Given entries below:

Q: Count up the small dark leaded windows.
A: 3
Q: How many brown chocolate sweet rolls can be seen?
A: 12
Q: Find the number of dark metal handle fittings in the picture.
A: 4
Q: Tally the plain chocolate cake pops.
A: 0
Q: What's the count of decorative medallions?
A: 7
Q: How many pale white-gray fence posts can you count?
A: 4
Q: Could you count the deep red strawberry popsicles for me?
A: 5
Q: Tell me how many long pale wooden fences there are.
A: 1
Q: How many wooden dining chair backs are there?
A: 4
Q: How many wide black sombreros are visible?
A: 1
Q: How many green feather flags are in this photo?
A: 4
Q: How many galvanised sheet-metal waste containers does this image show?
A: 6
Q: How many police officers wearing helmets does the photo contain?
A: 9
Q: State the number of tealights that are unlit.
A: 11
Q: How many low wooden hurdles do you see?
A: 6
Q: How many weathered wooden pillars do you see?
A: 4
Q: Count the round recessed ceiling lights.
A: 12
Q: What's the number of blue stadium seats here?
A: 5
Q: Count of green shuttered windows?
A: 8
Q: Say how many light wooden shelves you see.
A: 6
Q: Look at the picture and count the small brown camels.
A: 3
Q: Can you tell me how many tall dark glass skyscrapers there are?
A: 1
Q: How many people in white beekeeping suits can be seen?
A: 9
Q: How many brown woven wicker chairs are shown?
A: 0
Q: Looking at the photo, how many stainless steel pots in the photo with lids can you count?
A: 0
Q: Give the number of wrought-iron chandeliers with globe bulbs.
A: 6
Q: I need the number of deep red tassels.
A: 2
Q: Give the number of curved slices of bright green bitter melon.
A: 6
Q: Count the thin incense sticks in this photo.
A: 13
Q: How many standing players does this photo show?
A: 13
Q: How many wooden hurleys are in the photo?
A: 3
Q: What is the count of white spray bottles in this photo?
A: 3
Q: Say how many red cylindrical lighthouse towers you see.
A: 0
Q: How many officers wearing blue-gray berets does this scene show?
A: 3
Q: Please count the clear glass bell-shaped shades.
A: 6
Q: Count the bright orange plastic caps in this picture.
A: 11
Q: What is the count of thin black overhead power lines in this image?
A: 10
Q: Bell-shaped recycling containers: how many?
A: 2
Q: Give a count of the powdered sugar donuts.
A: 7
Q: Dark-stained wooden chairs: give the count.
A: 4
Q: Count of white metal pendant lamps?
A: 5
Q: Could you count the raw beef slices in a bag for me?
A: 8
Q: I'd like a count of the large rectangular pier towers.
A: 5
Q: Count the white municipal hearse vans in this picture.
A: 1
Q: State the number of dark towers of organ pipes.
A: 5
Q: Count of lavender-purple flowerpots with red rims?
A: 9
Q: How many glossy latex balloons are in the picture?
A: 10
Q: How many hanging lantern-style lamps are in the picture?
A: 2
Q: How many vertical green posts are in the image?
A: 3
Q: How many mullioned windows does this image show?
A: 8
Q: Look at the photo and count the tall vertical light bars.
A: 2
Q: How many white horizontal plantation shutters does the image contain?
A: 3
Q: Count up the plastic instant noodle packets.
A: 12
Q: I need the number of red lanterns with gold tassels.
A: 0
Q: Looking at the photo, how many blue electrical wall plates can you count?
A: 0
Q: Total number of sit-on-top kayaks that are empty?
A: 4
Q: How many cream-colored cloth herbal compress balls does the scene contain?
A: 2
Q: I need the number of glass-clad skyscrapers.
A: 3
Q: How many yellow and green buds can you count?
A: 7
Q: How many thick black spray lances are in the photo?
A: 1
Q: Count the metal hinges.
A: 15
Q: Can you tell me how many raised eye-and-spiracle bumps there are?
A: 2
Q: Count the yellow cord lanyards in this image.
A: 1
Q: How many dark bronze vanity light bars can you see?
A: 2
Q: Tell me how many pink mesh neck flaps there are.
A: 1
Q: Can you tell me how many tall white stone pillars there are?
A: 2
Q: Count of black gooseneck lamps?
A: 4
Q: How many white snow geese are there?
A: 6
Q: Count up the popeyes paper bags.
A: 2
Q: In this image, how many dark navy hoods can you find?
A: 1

End of Given entries.

- **Work instruction**:
An exact copy of all the entries above is what is needed.

- **Response to the exercise**:
Q: Count up the small dark leaded windows.
A: 3
Q: How many brown chocolate sweet rolls can be seen?
A: 12
Q: Find the number of dark metal handle fittings in the picture.
A: 4
Q: Tally the plain chocolate cake pops.
A: 0
Q: What's the count of decorative medallions?
A: 7
Q: How many pale white-gray fence posts can you count?
A: 4
Q: Could you count the deep red strawberry popsicles for me?
A: 5
Q: Tell me how many long pale wooden fences there are.
A: 1
Q: How many wooden dining chair backs are there?
A: 4
Q: How many wide black sombreros are visible?
A: 1
Q: How many green feather flags are in this photo?
A: 4
Q: How many galvanised sheet-metal waste containers does this image show?
A: 6
Q: How many police officers wearing helmets does the photo contain?
A: 9
Q: State the number of tealights that are unlit.
A: 11
Q: How many low wooden hurdles do you see?
A: 6
Q: How many weathered wooden pillars do you see?
A: 4
Q: Count the round recessed ceiling lights.
A: 12
Q: What's the number of blue stadium seats here?
A: 5
Q: Count of green shuttered windows?
A: 8
Q: Say how many light wooden shelves you see.
A: 6
Q: Look at the picture and count the small brown camels.
A: 3
Q: Can you tell me how many tall dark glass skyscrapers there are?
A: 1
Q: How many people in white beekeeping suits can be seen?
A: 9
Q: How many brown woven wicker chairs are shown?
A: 0
Q: Looking at the photo, how many stainless steel pots in the photo with lids can you count?
A: 0
Q: Give the number of wrought-iron chandeliers with globe bulbs.
A: 6
Q: I need the number of deep red tassels.
A: 2
Q: Give the number of curved slices of bright green bitter melon.
A: 6
Q: Count the thin incense sticks in this photo.
A: 13
Q: How many standing players does this photo show?
A: 13
Q: How many wooden hurleys are in the photo?
A: 3
Q: What is the count of white spray bottles in this photo?
A: 3
Q: Say how many red cylindrical lighthouse towers you see.
A: 0
Q: How many officers wearing blue-gray berets does this scene show?
A: 3
Q: Please count the clear glass bell-shaped shades.
A: 6
Q: Count the bright orange plastic caps in this picture.
A: 11
Q: What is the count of thin black overhead power lines in this image?
A: 10
Q: Bell-shaped recycling containers: how many?
A: 2
Q: Give a count of the powdered sugar donuts.
A: 7
Q: Dark-stained wooden chairs: give the count.
A: 4
Q: Count of white metal pendant lamps?
A: 5
Q: Could you count the raw beef slices in a bag for me?
A: 8
Q: I'd like a count of the large rectangular pier towers.
A: 5
Q: Count the white municipal hearse vans in this picture.
A: 1
Q: State the number of dark towers of organ pipes.
A: 5
Q: Count of lavender-purple flowerpots with red rims?
A: 9
Q: How many glossy latex balloons are in the picture?
A: 10
Q: How many hanging lantern-style lamps are in the picture?
A: 2
Q: How many vertical green posts are in the image?
A: 3
Q: How many mullioned windows does this image show?
A: 8
Q: Look at the photo and count the tall vertical light bars.
A: 2
Q: How many white horizontal plantation shutters does the image contain?
A: 3
Q: Count up the plastic instant noodle packets.
A: 12
Q: I need the number of red lanterns with gold tassels.
A: 0
Q: Looking at the photo, how many blue electrical wall plates can you count?
A: 0
Q: Total number of sit-on-top kayaks that are empty?
A: 4
Q: How many cream-colored cloth herbal compress balls does the scene contain?
A: 2
Q: I need the number of glass-clad skyscrapers.
A: 3
Q: How many yellow and green buds can you count?
A: 7
Q: How many thick black spray lances are in the photo?
A: 1
Q: Count the metal hinges.
A: 15
Q: Can you tell me how many raised eye-and-spiracle bumps there are?
A: 2
Q: Count the yellow cord lanyards in this image.
A: 1
Q: How many dark bronze vanity light bars can you see?
A: 2
Q: Tell me how many pink mesh neck flaps there are.
A: 1
Q: Can you tell me how many tall white stone pillars there are?
A: 2
Q: Count of black gooseneck lamps?
A: 4
Q: How many white snow geese are there?
A: 6
Q: Count up the popeyes paper bags.
A: 2
Q: In this image, how many dark navy hoods can you find?
A: 1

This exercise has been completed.